Problem to solve: Because the pictures are not wanted, reproduce the rest of the records below exactly as they stand.

Task input:
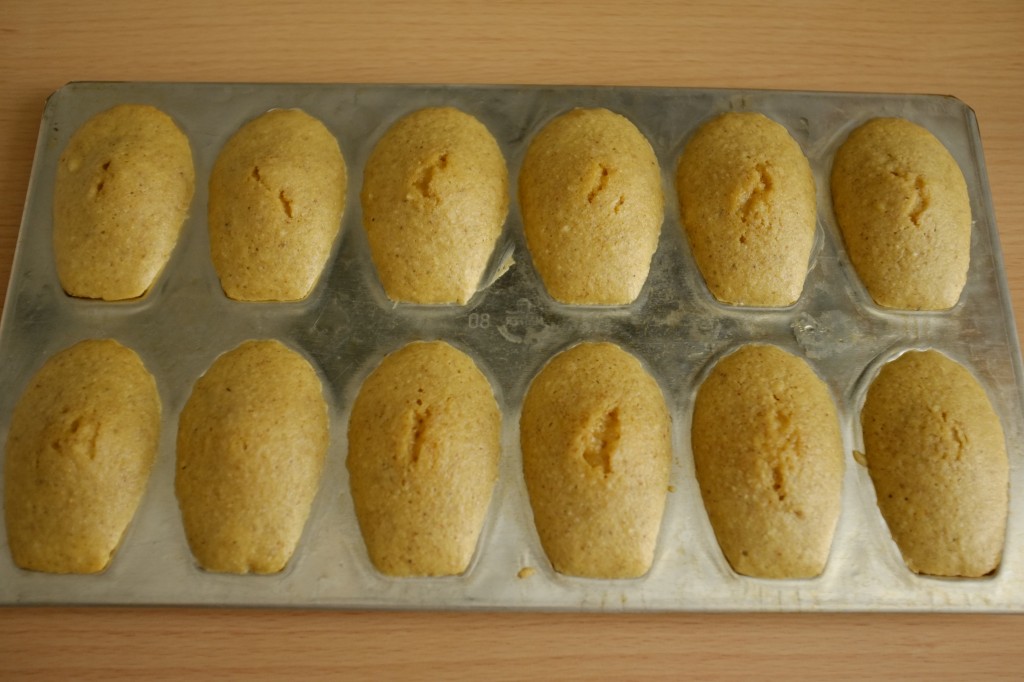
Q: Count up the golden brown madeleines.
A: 12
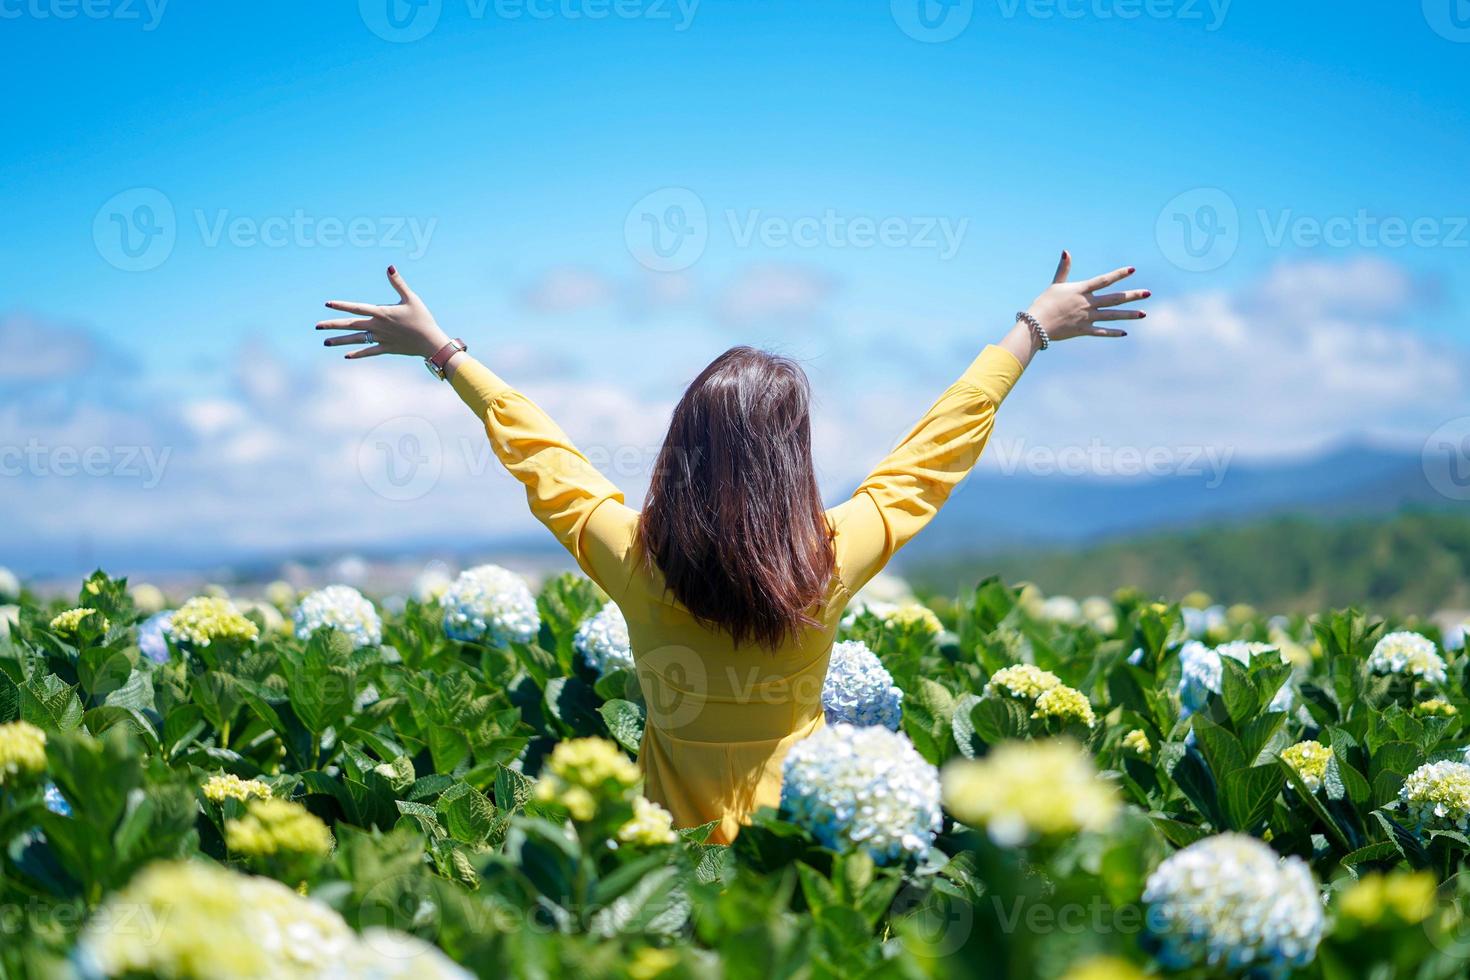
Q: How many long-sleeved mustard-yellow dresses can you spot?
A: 1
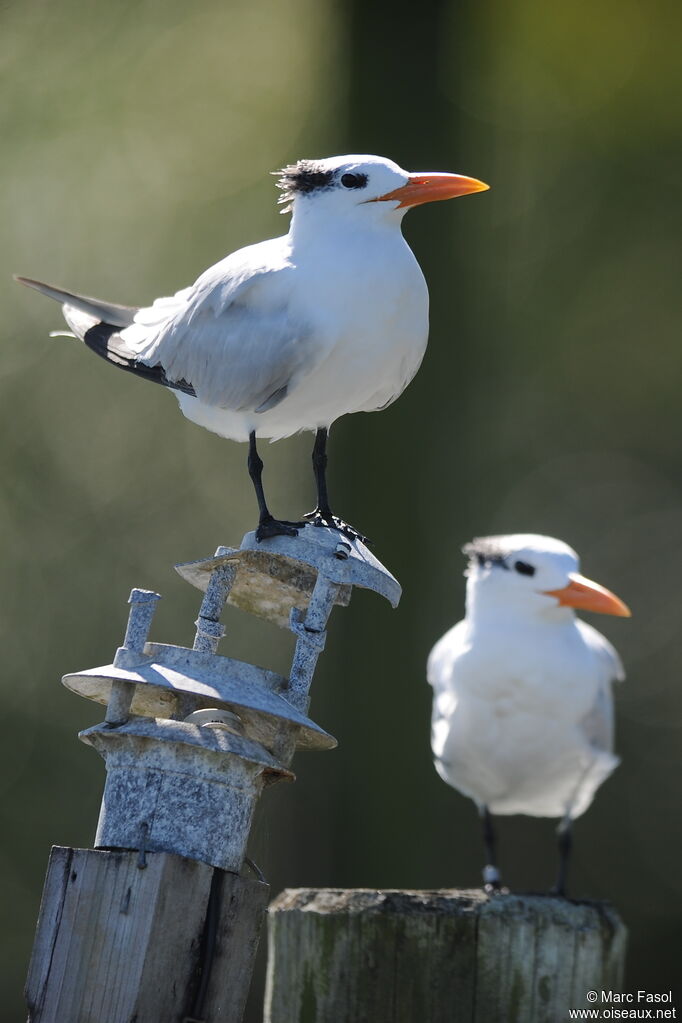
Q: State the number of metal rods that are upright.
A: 3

Reply to the exercise:
Q: Count up the golden brown madeleines.
A: 12
Q: How many long-sleeved mustard-yellow dresses can you spot?
A: 1
Q: State the number of metal rods that are upright.
A: 3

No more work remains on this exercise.